信国公携夫人陈氏赶往会客厅时,虞砚已经被恭恭敬敬地请到上座好一会儿了。

        “侯爷见谅,妾身与老爷才刚起,您久等了。”

        陈氏一进门便急忙向虞砚告罪,生怕煞星久等,突然翻脸。

        虞砚没立刻开口,他仍继续饮茶,看也没看明家夫妇。

        清淡的茶香弥漫室内,可夫妇二人都感觉自己的头上笼了片乌云。

        无声的威压砸向天灵盖,茶杯与茶盖相碰的清脆声响,在此刻竟如大限将至时,来自地府的召唤声。

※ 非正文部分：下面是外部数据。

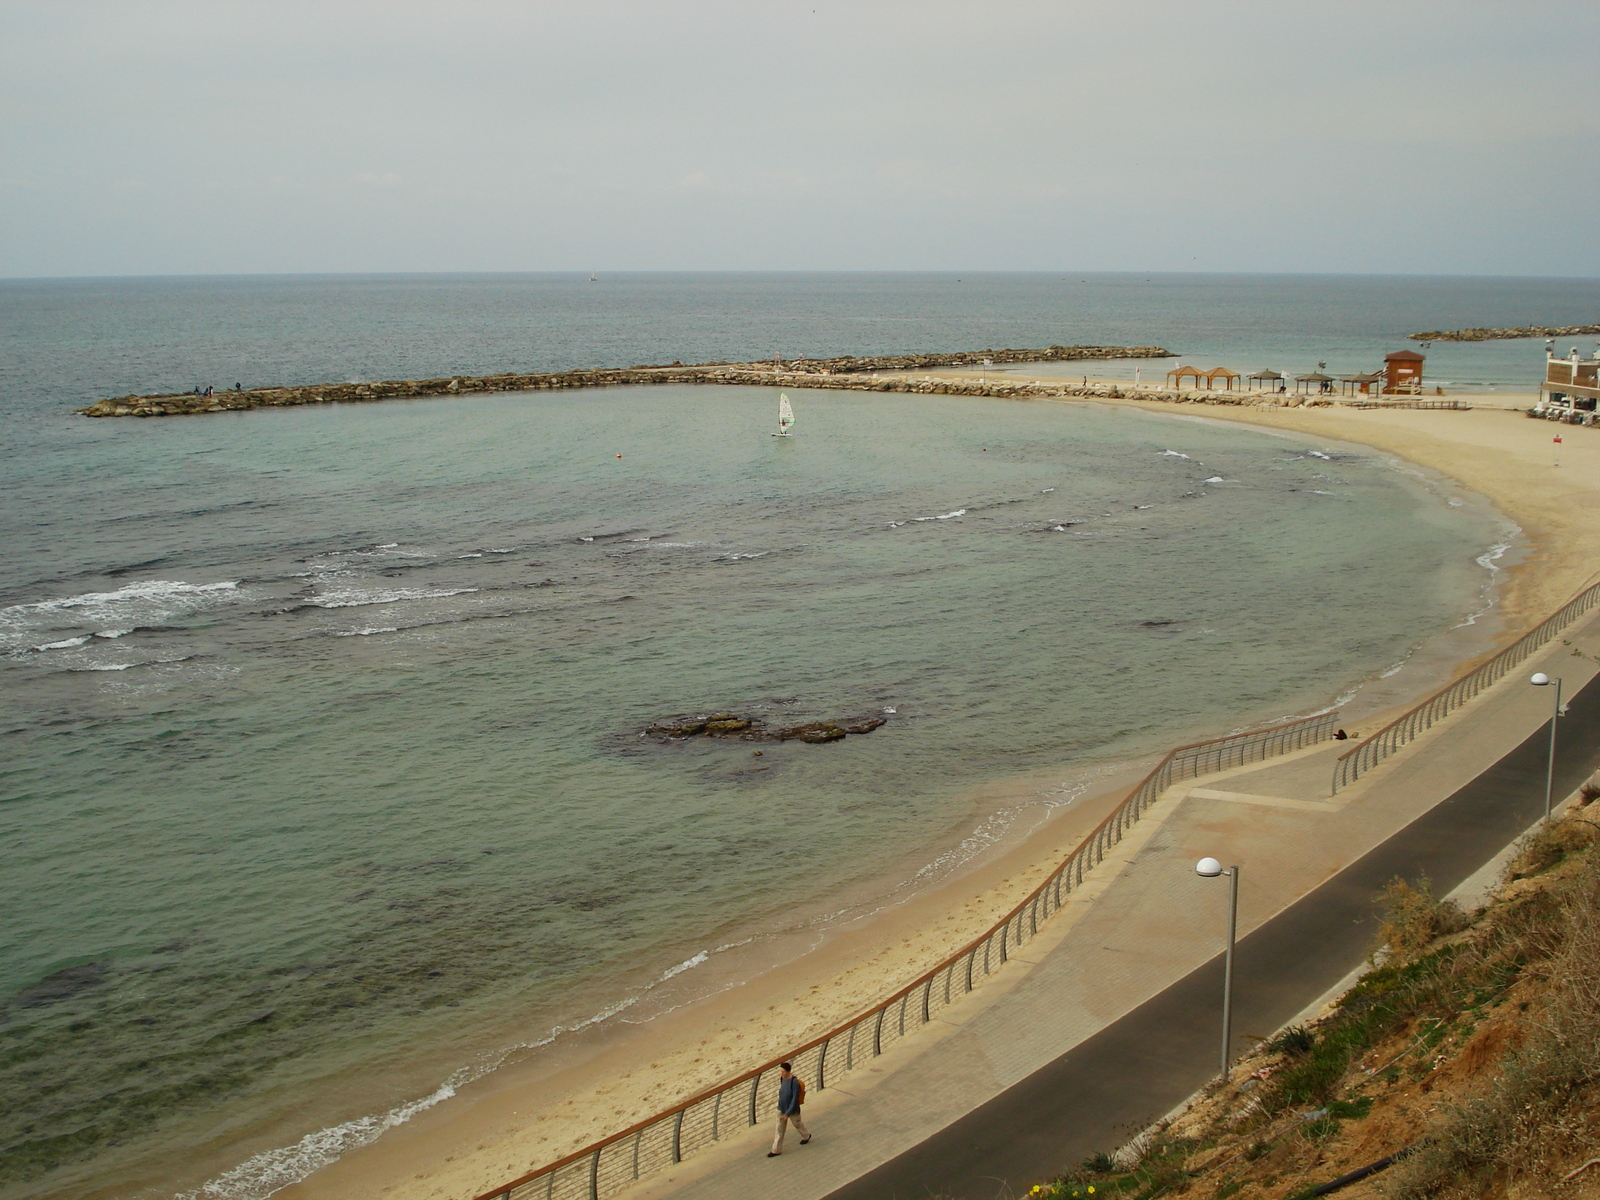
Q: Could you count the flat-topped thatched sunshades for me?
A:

        信国公向来没骨气,胆子小,安北侯凶名在外,他怎能不怕。

        他从见到虞砚那一刻起就开始腿软,往前伸手,拉住了陈氏的胳膊,企图借力站稳。

        陈氏暗骂了一句丈夫没出息,抬眼看向坐在主位上的年轻男子。

        绛色衣袍发深发暗,给人压迫感。他的容貌绝为上乘,眉宇间的懒散也给人一种他很好相与的错觉。

        可陈氏清楚记得,大闹太后寿宴那日,这个男人眼中的冷肃与厉色是多么的可怕,恐怖到让人脊背发凉。